DevTools Feature Request: Show Stack Trace In Event Listeners
I was asked a question in my DevTools talk at ComoRichWeb this month.
Q: How do the event listeners work when the events are bound with jQuery?
A: Not well. I rarely use that section when using a framework to bind events, because the event listeners never point back to the actual function being bound - instead they link to the jQuery source.
The info you see on event listeners bound with jQuery is not very useful. It shows you the actual function where the events were bound (which is inside of the jQuery source).
Open up this simple event listener test case in devtools (inspect the button and view event listeners) to see what I mean.
What Information Do You Want From Event Listeners?
What I am actually interested in is the actual callback that jQuery is adding. Of course devtools shouldn't have to handle jQuery (or other frameworks) specifically, but what if it showed the callstack that caused the event to be bound?
So, by setting a breakpoint to the actual event event binding, here is what I got. This is what I am actually interested in:
Solution?
And putting my photo editing skills to the test, here is what it could look like (of course, this should be styled consistently). Clicking on one of the entries in the callstack would take you into the relevant place in the scripts panel.

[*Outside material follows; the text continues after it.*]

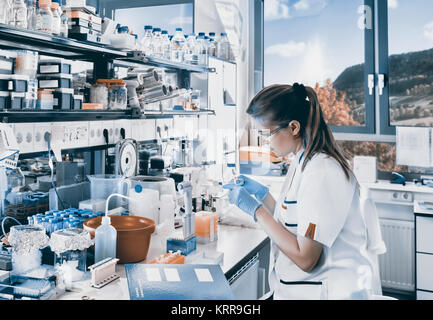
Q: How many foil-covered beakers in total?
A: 2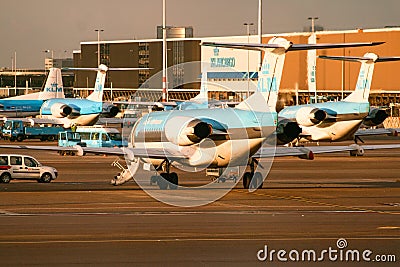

This would be ideal. Is this even possible? Or there is an existing or better way to get around this that I don't know about?
June 21st, 2012 at 9:01 am
YES PLEASE! This would be so useful.
November 16th, 2012 at 6:52 am
I would love to have that!
Don’t know about the general case but custom solutions for popular frameworks would be easier to do (as in http://www.illuminations-for-developers.com/)… perhaps as plugins that are tightly integrated developer tools?
January 16th, 2013 at 6:16 am
Hey! You replied to my similar problem in Google Groups with this request you describe, and the link to this page, and now that I’ve seen your whole proposal I must support it all the way! This is a must-be-done solution to debug with frameworks like jQuery.